One of the most well-known features of Spotify is the ‘Discover Weekly’ playlist that magically curates 30 recommended songs every week for its 170 million customers. Within just 10 weeks of launching, over 1 billion songs were streamed from this automated playlist. So how does Spotify help you find music that matches so closely with your musical taste? As a curious PM, I take a peek under the hood of the Spotify recommendation system.
The Recommendation Model
It all starts with data collection. Spotify looks at all the music that you listen to, artists you search for, songs you skip within 30 seconds and type of songs you put in a playlist. Then they mix together a variety of best strategies to come up with the recommendation of songs.
This is the most popular method that is employed by most recommendation systems including Netflix and Facebook. Collaborative filtering is a method by which historical data is used to predict user preferences. So if two users listen to a set of common songs then it can be said that the musical taste of the two users is similar. Conversely, if two songs are listened to by a similar group of users then it can be said that the songs sound similar.
Therefore if a user has created a playlist of 20 songs and it turns out that you have heard 19 of them, then using collaborative filtering, Spotify knows to recommend you the one song you haven’t heard. This method works beautifully if enough usage data is collected. However, one of the biggest flaws here is that upcoming songs cannot be recommended since there will never be enough data to analyze them.

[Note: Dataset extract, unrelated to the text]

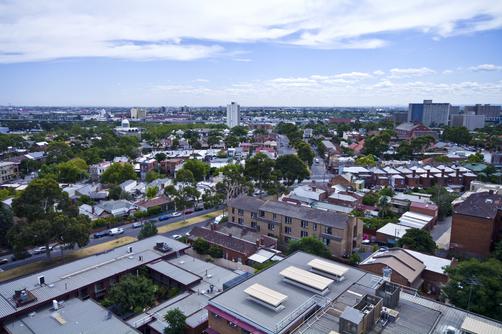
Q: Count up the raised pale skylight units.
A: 3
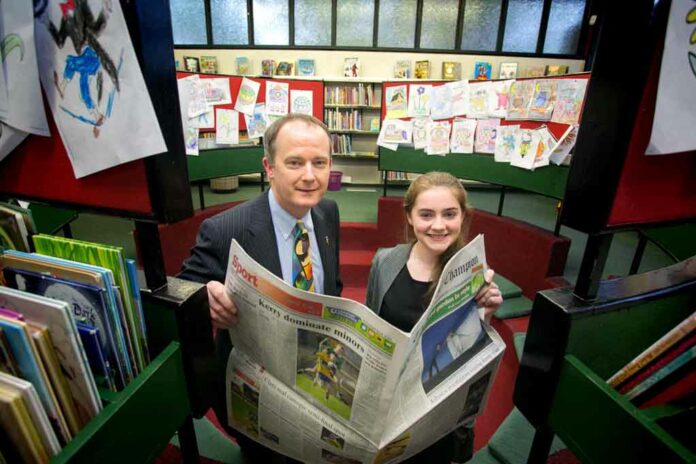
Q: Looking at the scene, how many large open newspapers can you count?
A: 1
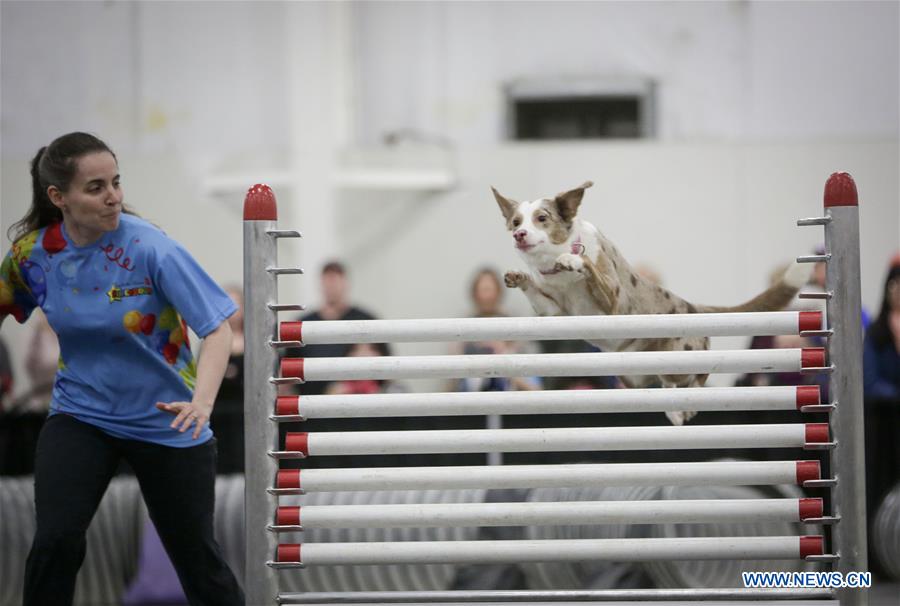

Natural Language Processing
To solve the problem with collaborative filtering, Spotify acquired Echo Nest in 2014, a platform that synthesizes billions of data points and transforms it into musical understanding. There is a lot of information that can be associated with music – lyrics, tags, artists, interviews, reviews from the web, etc. Spotify crawls the web and looks for all the information on the web that can be associated with a song. It buckets out reviews, ratings and the kind of language that is used to describe the song into “cultural vectors”.
These vectors are nothing but huge tables that have words and a score associated with them. These scores are then used to determine which songs are similar to each other. However, a new song that is not mentioned on the internet anywhere will have low scores initially and will take a long time to pop up in your recommendations.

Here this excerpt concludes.